(Items from a dataset)
=-=-=
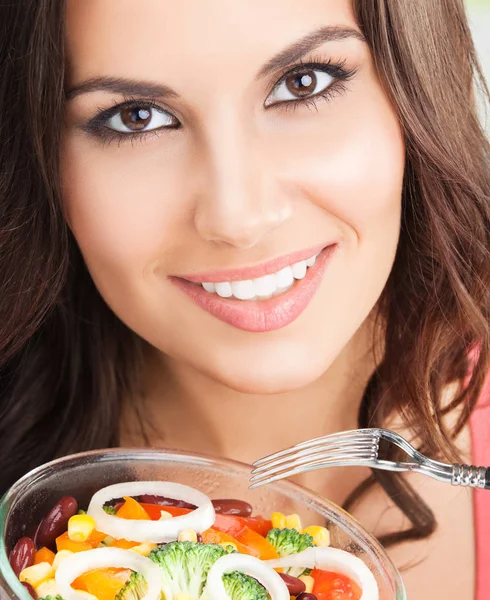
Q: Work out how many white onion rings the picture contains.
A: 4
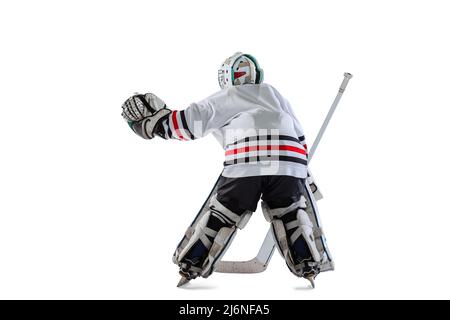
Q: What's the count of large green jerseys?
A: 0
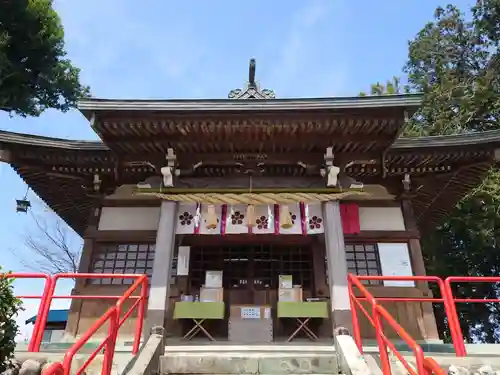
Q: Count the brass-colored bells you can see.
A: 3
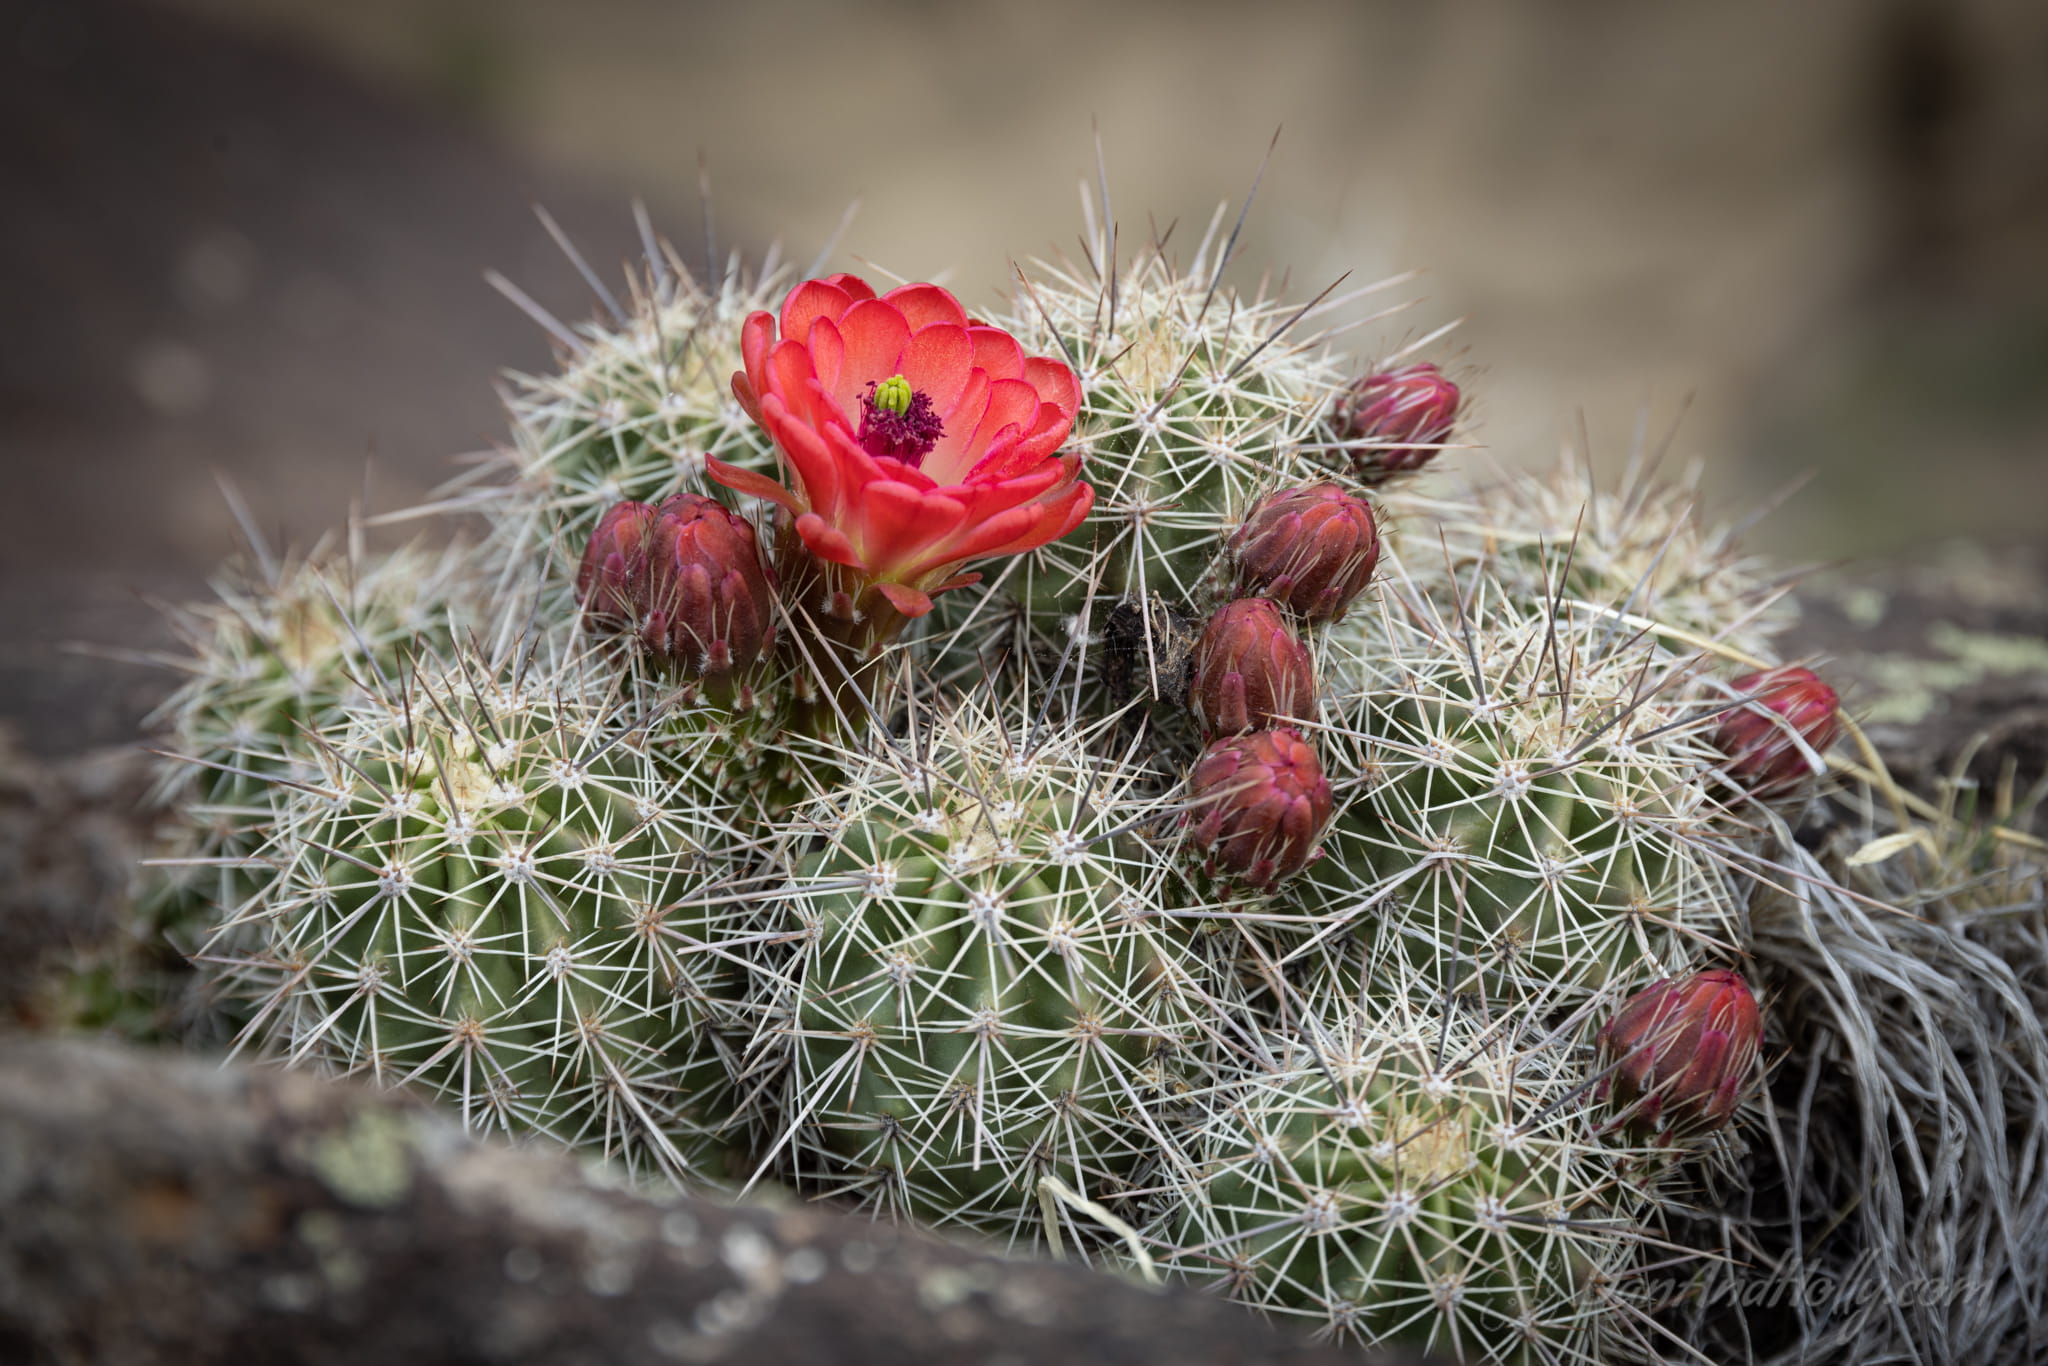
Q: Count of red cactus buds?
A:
=-=-=
Omit the pictures. Transcribe every record exactly.

Q: Work out how many white onion rings the picture contains.
A: 4
Q: What's the count of large green jerseys?
A: 0
Q: Count the brass-colored bells you can see.
A: 3
Q: Count of red cactus buds?
A:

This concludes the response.